Risk-Adjusted Performance

3 of 100

 
Weak
 
Strong
Insignificant
Compared to the overall equity markets, risk-adjusted returns on investments in Alaska Power Telephone are ranked lower than 3 (%) of all global equities and portfolios over the last 90 days. Despite quite persistent basic indicators, Alaska Power is not utilizing all of its potentials. The current stock price mess, may contribute to short-term losses for the institutional investors.
San Miguel 

Risk-Adjusted Performance

4 of 100

 
Weak
 
Strong
Insignificant
Compared to the overall equity markets, risk-adjusted returns on investments in San Miguel are ranked lower than 4 (%) of all global equities and portfolios over the last 90 days. Despite nearly fragile fundamental drivers, San Miguel reported solid returns over the last few months and may actually be approaching a breakup point.

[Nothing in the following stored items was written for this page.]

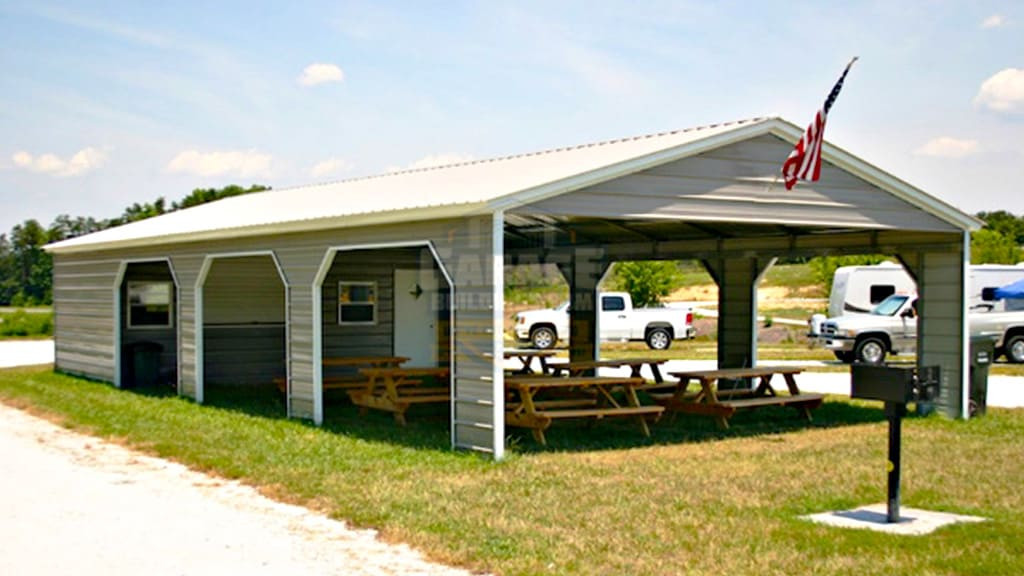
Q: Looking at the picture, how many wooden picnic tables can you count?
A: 6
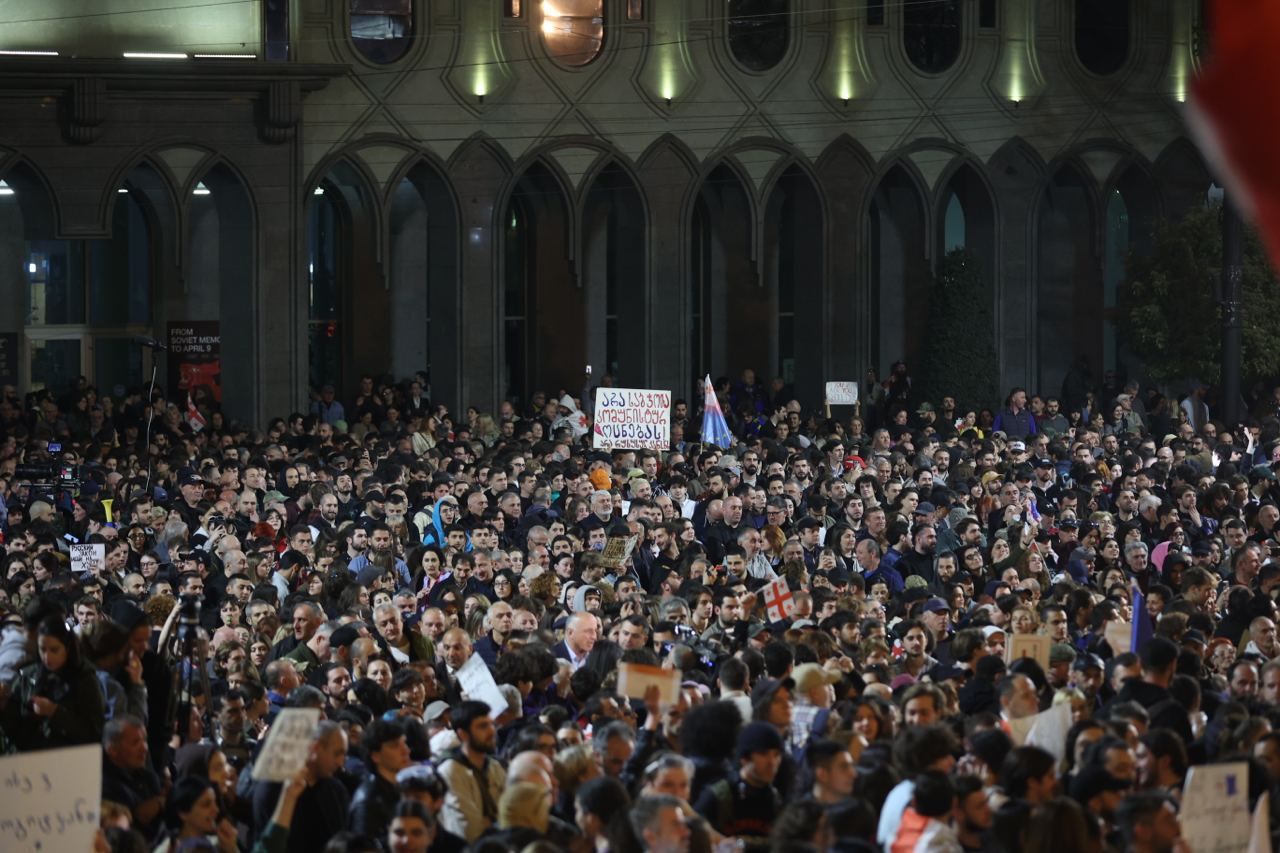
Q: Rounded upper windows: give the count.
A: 5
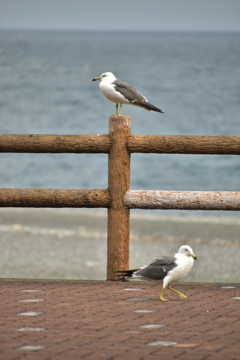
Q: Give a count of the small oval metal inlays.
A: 12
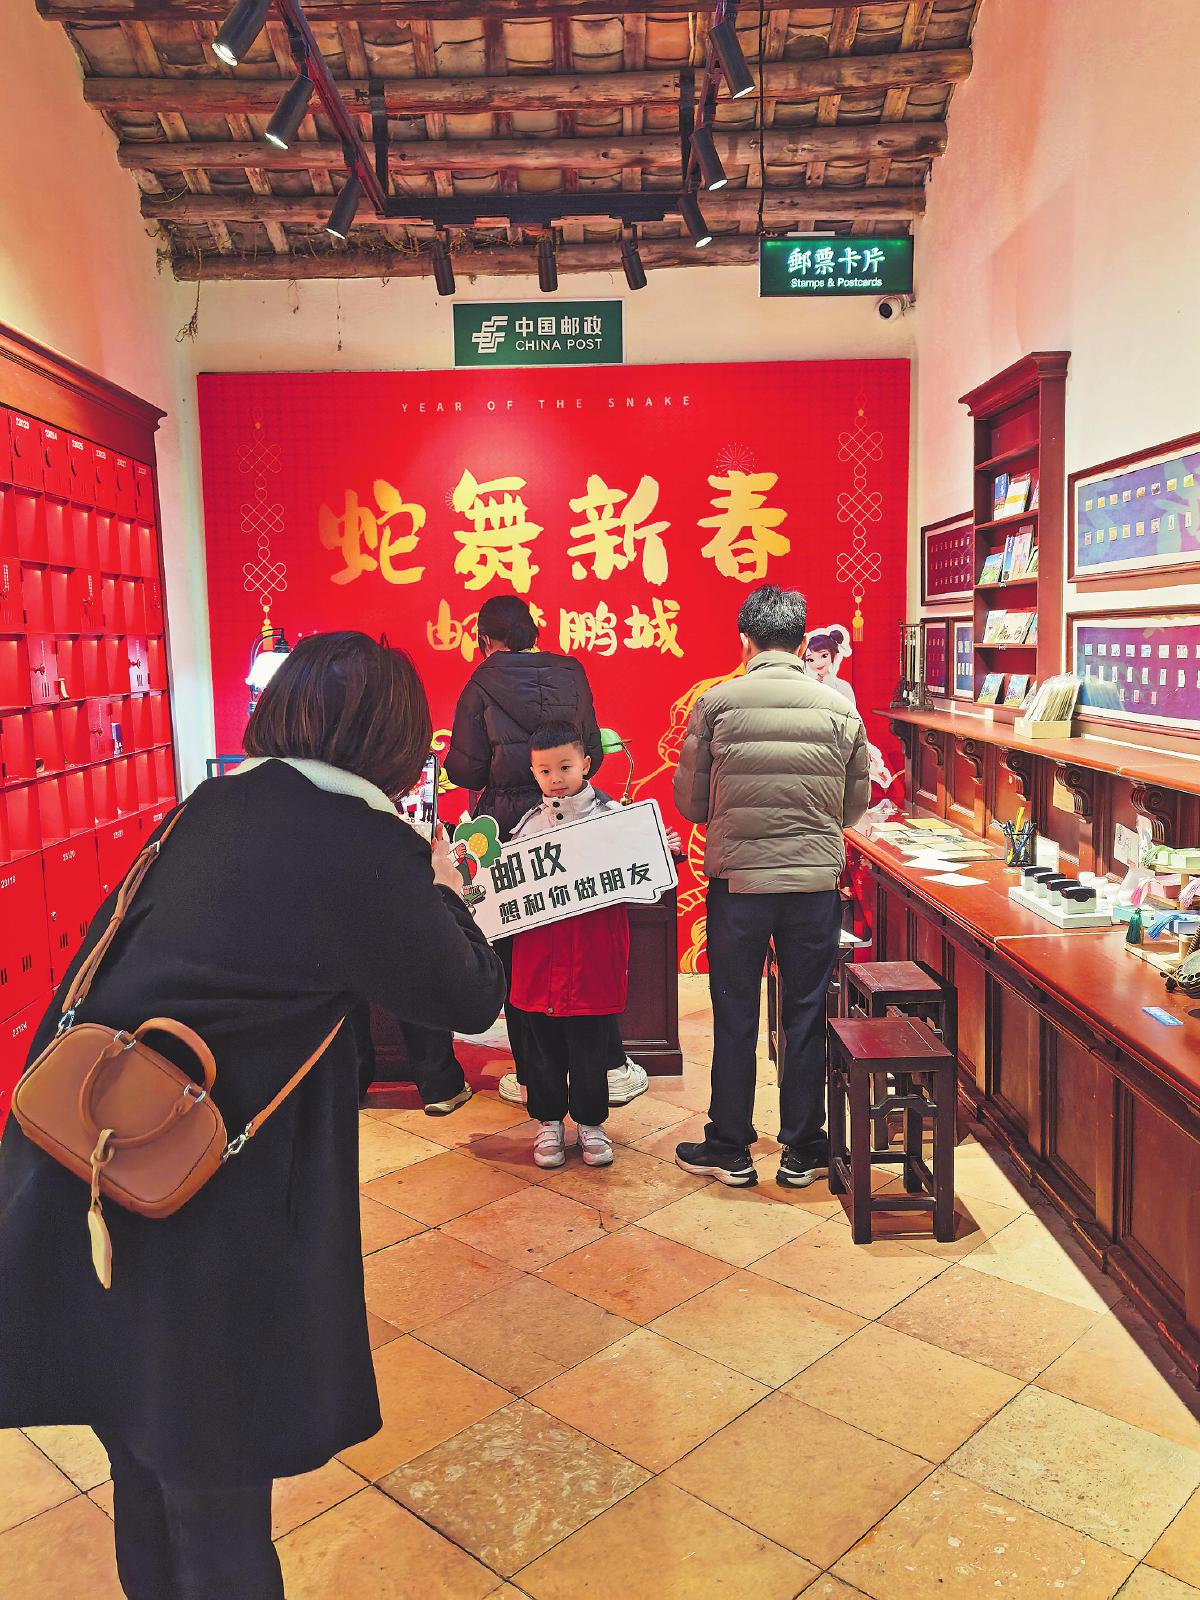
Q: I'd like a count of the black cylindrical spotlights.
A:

Alaska Power and San Miguel Volatility Contrast

   Predicted Return Density   
       Returns  

Pair Trading with Alaska Power and San Miguel

The main advantage of trading using opposite Alaska Power and San Miguel positions is that it hedges away some unsystematic risk. Because of two separate transactions, even if Alaska Power position performs unexpectedly, San Miguel can make up some of the losses. Pair trading also minimizes risk from directional movements in the market. For example, if an entire industry or sector drops because of unexpected headlines, the short position in San Miguel will offset losses from the drop in San Miguel's long position.
The idea behind Alaska Power Telephone and San Miguel pairs trading is to make the combined position market-neutral, meaning the overall market's direction will not affect its win or loss (or potential downside or upside). This can be achieved by designing a pairs trade with two highly correlated stocks or equities that operate in a similar space or sector, making it possible to obtain profits through simple and relatively low-risk investment.
Check out your portfolio center.
Note that this page's information should be used as a complementary analysis to find the right mix of equity instruments to add to your existing portfolios or create a brand new portfolio. You can also try the Correlation Analysis module to reduce portfolio risk simply by holding instruments which are not perfectly correlated.